Trump suspende ataques contra o Irão durante duas semanas, abrindo caminho à desescalada
O presidente norte-americano, Donald Trump, anunciou a suspensão temporária das operações militares contra o Irão, inicialmente agendadas para a noite de terça-feira, por um período de duas semanas. Esta decisão continua condicionada, no entanto, ao compromisso de Teerão com a reabertura completa, imediata e segura do Estreito de Ormuz, uma via navegável estratégica para o transporte global de hidrocarbonetos.

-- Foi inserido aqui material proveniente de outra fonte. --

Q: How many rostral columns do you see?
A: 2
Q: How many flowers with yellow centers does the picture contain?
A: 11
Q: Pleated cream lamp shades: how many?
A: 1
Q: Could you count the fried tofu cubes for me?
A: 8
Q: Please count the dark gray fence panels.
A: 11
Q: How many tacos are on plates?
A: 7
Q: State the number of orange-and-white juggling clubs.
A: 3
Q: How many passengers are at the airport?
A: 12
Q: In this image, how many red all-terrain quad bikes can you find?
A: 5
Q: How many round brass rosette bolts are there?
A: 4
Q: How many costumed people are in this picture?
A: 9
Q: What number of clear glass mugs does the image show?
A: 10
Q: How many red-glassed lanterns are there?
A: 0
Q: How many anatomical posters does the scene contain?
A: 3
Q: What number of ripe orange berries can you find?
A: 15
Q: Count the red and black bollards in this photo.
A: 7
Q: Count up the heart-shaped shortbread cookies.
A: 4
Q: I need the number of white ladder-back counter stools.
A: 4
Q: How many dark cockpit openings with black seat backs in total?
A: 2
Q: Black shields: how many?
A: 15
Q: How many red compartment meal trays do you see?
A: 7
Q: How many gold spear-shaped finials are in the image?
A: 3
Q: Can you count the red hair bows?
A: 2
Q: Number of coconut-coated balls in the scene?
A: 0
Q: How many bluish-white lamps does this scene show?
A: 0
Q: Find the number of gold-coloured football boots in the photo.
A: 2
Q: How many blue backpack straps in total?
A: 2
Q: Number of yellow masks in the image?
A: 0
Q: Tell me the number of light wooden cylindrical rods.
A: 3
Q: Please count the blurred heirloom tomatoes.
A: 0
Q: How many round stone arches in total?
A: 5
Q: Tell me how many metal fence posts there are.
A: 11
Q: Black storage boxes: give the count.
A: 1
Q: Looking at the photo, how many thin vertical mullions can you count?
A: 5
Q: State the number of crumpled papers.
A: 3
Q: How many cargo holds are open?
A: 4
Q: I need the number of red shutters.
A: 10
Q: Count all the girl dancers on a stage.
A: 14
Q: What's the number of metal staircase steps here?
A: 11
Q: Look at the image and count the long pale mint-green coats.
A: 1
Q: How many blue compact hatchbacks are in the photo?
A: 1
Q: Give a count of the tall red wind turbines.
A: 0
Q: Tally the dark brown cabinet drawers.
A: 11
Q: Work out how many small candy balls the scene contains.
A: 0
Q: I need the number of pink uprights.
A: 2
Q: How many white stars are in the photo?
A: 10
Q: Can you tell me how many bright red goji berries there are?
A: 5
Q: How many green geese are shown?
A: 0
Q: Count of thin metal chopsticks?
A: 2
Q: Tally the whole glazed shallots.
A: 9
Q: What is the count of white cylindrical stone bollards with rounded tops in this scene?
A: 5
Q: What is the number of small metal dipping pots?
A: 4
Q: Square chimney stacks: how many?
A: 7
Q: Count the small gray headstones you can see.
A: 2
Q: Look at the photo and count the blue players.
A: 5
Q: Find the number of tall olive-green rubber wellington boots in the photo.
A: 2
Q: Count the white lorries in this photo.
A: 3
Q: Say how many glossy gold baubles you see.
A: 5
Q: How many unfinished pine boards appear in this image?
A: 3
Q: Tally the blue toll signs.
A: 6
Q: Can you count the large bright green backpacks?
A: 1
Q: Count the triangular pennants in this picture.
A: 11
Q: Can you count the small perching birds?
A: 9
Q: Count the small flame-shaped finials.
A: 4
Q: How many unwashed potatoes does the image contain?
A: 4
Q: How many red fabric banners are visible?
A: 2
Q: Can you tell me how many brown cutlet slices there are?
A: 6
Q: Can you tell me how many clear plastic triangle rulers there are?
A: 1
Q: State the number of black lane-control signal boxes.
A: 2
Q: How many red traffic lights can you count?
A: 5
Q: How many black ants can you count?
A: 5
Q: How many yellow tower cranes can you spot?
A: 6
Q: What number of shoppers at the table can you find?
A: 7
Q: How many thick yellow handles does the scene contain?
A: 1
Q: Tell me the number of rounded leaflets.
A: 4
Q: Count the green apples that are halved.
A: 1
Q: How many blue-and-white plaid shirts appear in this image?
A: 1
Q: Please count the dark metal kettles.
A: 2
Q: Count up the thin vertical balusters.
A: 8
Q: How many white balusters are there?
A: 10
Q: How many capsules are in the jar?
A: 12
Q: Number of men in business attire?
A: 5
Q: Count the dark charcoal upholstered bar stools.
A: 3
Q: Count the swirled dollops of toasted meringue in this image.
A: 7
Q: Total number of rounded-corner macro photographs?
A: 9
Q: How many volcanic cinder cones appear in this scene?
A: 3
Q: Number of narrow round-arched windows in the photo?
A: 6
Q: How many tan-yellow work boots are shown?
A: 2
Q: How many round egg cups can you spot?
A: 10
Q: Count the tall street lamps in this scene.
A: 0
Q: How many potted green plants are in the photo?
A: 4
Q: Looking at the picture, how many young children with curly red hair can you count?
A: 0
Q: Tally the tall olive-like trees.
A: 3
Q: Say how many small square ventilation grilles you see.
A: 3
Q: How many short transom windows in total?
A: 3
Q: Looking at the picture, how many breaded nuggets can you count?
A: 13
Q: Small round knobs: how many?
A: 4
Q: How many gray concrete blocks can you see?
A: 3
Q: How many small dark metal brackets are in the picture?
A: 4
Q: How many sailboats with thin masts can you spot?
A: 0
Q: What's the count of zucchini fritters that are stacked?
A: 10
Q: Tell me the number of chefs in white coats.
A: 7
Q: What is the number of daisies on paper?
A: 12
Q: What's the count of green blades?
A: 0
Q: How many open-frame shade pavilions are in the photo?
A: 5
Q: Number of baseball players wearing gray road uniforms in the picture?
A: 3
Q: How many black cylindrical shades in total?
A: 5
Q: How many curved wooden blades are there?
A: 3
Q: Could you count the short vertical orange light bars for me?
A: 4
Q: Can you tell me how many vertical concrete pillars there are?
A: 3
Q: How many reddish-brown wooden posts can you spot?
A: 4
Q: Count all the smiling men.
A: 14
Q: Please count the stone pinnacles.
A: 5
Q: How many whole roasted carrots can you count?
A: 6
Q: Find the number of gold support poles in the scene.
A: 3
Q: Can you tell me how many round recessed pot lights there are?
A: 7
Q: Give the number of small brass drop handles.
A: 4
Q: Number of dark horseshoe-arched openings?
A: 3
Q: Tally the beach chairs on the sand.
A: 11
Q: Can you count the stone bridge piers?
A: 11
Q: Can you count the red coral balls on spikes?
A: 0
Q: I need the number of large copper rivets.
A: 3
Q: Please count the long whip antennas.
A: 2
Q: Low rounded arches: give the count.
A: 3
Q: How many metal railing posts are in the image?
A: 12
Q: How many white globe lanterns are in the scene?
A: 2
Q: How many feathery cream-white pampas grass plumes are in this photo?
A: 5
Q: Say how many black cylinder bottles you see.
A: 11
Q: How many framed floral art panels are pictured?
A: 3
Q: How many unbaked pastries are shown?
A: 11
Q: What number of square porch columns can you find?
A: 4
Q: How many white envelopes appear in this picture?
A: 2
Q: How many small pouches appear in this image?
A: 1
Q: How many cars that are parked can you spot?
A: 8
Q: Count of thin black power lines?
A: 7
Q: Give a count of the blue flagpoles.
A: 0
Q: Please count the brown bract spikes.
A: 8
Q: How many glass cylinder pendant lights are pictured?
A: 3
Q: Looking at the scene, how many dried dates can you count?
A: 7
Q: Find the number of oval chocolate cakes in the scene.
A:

Numa mensagem publicada na sua plataforma Truth Social, Donald Trump especificou que esta iniciativa foi tomada após discussões com o primeiro-ministro paquistanês, Shehbaz Sharif, e o chefe do Exército paquistanês, Asim Munir, que defenderam o adiamento da intervenção militar. O presidente norte-americano referiu uma "trégua mútua", afirmando que os objetivos militares estabelecidos já tinham sido alcançados, ou até mesmo ultrapassados.
Este anúncio surge no meio de tensões crescentes entre Washington e Teerão, marcadas por ameaças de ataques que visam, em particular, as infraestruturas energéticas e as pontes iranianas. No entanto, o tom parece estar agora a mudar em direção a uma abertura diplomática. Donald Trump indicou que foram feitos progressos significativos no sentido de um acordo abrangente, destacando a receção de uma proposta iraniana de dez pontos, que considera ser uma base "séria e viável" para as negociações.
Segundo o presidente norte-americano, a maioria das disputas entre os dois lados já foi resolvida, o que sugere a possibilidade de um acordo duradouro com o objetivo de estabelecer a paz no Médio Oriente. Afirmou ainda que está a agir não só como chefe de Estado dos Estados Unidos, mas também como um ator comprometido com a estabilidade regional.
Enquanto a comunidade internacional observa atentamente este desenvolvimento, esta pausa militar pode marcar um ponto de viragem decisivo na crise, desde que os compromissos anunciados sejam honrados. A reabertura do Estreito de Ormuz continua, portanto, a ser central nas questões em jogo, tanto para a segurança energética global como para o equilíbrio geopolítico regional.